* Records provided *
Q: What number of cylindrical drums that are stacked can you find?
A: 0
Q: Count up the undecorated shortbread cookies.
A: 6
---
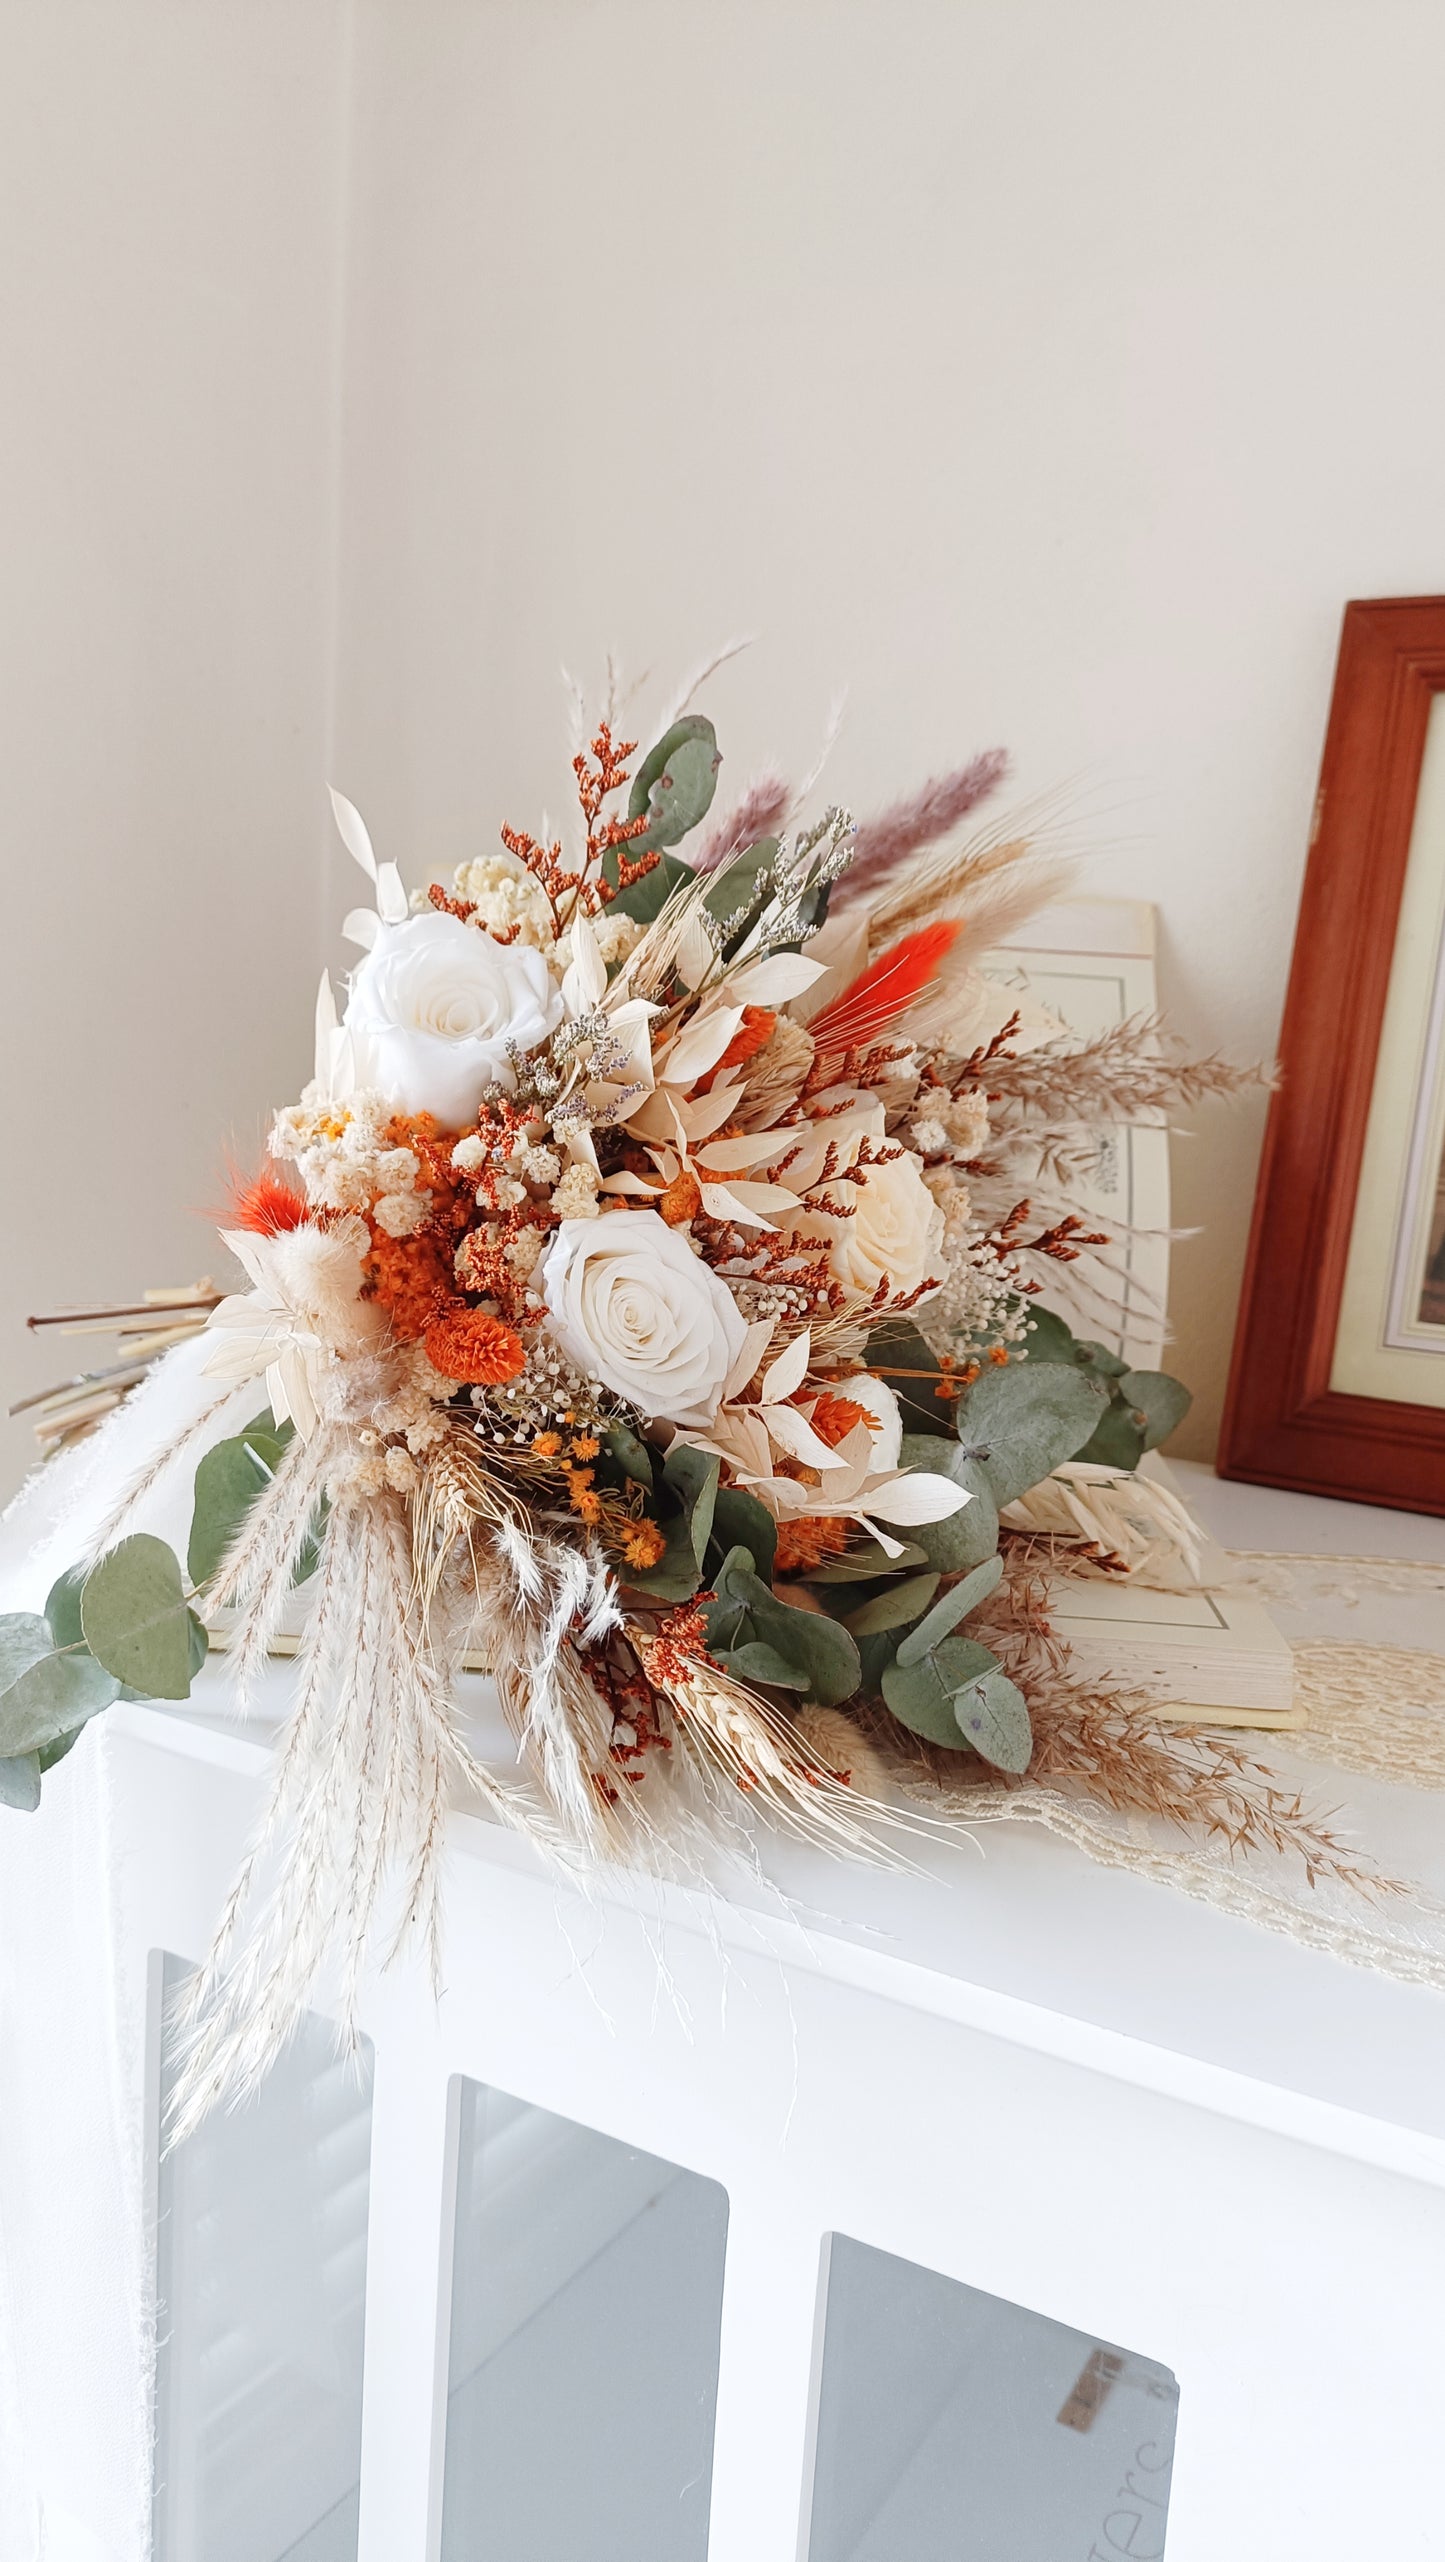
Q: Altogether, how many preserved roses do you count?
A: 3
---
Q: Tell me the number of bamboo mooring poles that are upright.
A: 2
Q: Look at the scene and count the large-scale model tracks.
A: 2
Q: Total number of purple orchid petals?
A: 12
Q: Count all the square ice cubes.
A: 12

* Directions for this task *
Above are some records. Count the lines among them with the word "that", and answer with the number only.

* Response to the task *
2